Pela casa ecoa a voz ímpar de Maria Callas chorando a área das áreas, a síntese da existência humana em música, Un bel di vedremo de Madame Butterfly, a peça que coloca Giacomo Puccini no coração de todos os amantes. Desde a porta até à sala e desta até ao quarto há velas pequeninas a boiar em pequenas tacinhas de água e há um perfume de flores, são pétalas espalhadas pelo chão, e na sala, onde se percebe uma mesa de centro junto a um jogo de sofás, há uma taça com uvas frescas. O perfume da música e o das pétalas, a luz única das velinhas a rebrilhar na água das tacinhas de cristal, tudo aquilo cria uma atmosfera inconfundível. Madalena quis complicar-lhe a vida, colocar-lhe uma pergunta difícil, entrou devagarinho, com o pescoço esticado como se estivesse espreitando antes de entrar em cada espaço, e estava na sala, junto à mesinha com as uvas, quando perguntou:
– És tu o meu prémio, Pablo?
– Não, Madalena, o teu prémio és tu!
E enquanto ela esboçava um sorriso semi-surpreso, Pablo aproximou-se, acariciou-a por cima da roupa, olhando-a nos olhos, beijando-a longamente enquanto as suas mãos iam despedindo peças da roupa dela, e estavam ainda de pé, frente a frente, salivando de desejo arfado, quando ele pegou num pequeno bago de uva e espalmou o fruto frio contra o sexo quente dela, a diferença de temperaturas fê-la estremecer, as pernas fraquejaram, Pablo deitou-a num sofá, trouxe o fruto esmagado para a sua boca e saboreou o sexo dela e trocaram as línguas e ela saboreou também. O fruto. O sexo.
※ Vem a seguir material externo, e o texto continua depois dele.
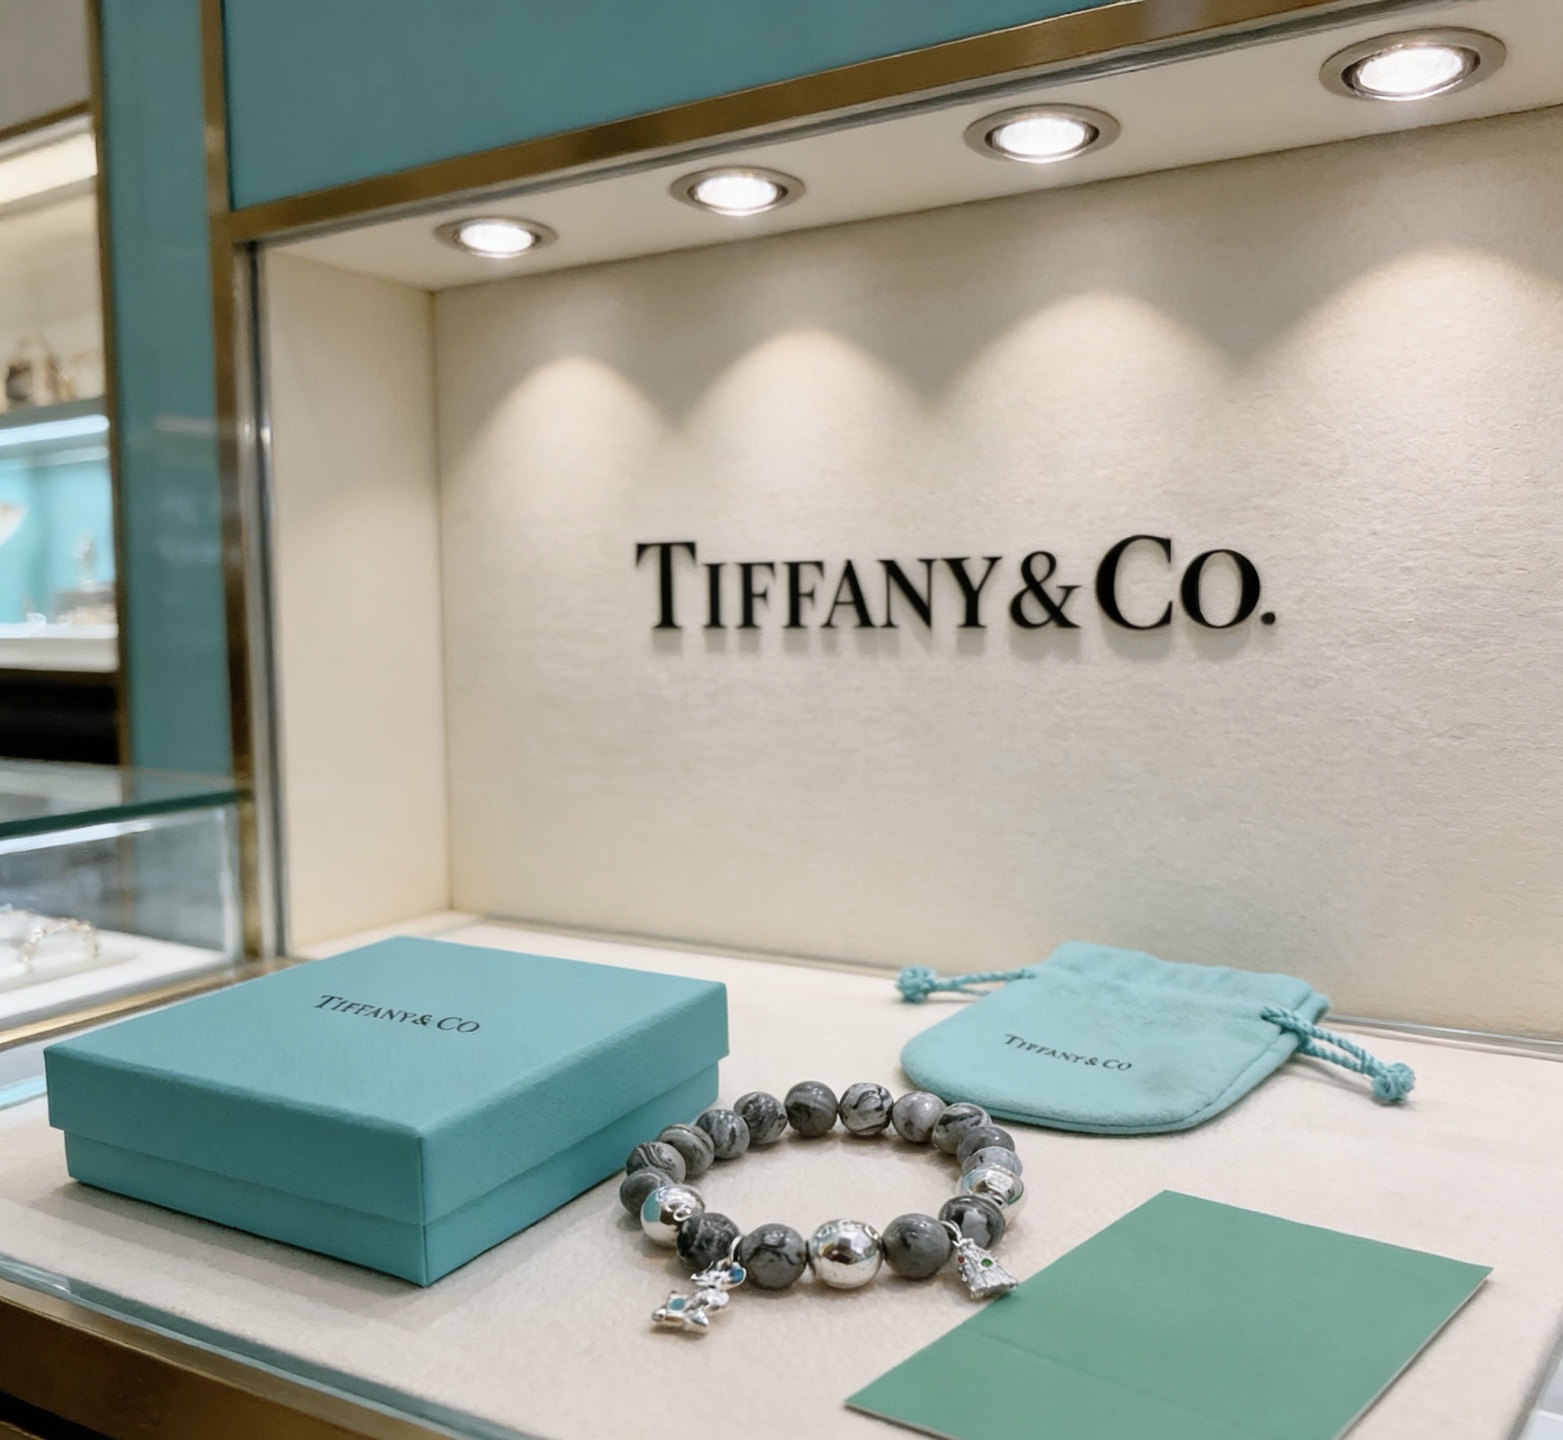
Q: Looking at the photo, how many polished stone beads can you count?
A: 15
Adormeceram com os corpos encostados e quando acordaram não se mexeram. Estava escuro, a luz das velas era menor, algumas haviam-se apagado, pressentiram a respiração um do outro mais ativa e falaram na escuridão:
– Pablo…
– Sim, miúda…
– Eu posso amar duas pessoas?
– Essa pergunta tem tantas respostas.
– Dá-me uma.
– Dou-te todas. Quer dizer, todas as que sei. Uma resposta é que tu podes amar quem quiseres, quando quiseres. Não há limites, sabes. Os limites são culturais, são invenções nossas…
– Somos nós que criamos os limites?
– Estranho, não é? Conhecemos o amor, queremos amar, apaixonamo-nos, sabemos o quanto isso é maravilhoso, mas depois limitamos isso a um número de pessoas, a uma circunstância… enfim, o importante é que saibas essa resposta. Ama quem quiseres, quem o teu coração te pedir para amar.
– Mas…
– Não há mas, há outra resposta e essa outra resposta é um pouco mais complexa, não tentes perceber logo, pensa no assunto e forma uma opinião quando entenderes que estás pronta para isso. É o seguinte, não confundas sexo com amor.
– Onde queres chegar?
– Quero chegar a dizer-te que o amor é mais exclusivo, exige tempo e dedicação, podes amar quem quiseres, quando quiseres, mas precisas ter muito cuidado porque facilmente quem ama se torna possessivo ou se magoa. A questão é que o processo envolve mais do que uma pessoa. Sempre. Não podes pensar que amas uma pessoa e geres isso sozinha. Quando amas uma pessoa, essa pessoa está implicada no teu universo, tem sentimentos e razões e direitos. Já o sexo é mais libertino. Pode decorrer do amor, mas pode também ser circunstancial. Desde que duas pessoas adultas estejam de acordo e consintam, tudo é válido.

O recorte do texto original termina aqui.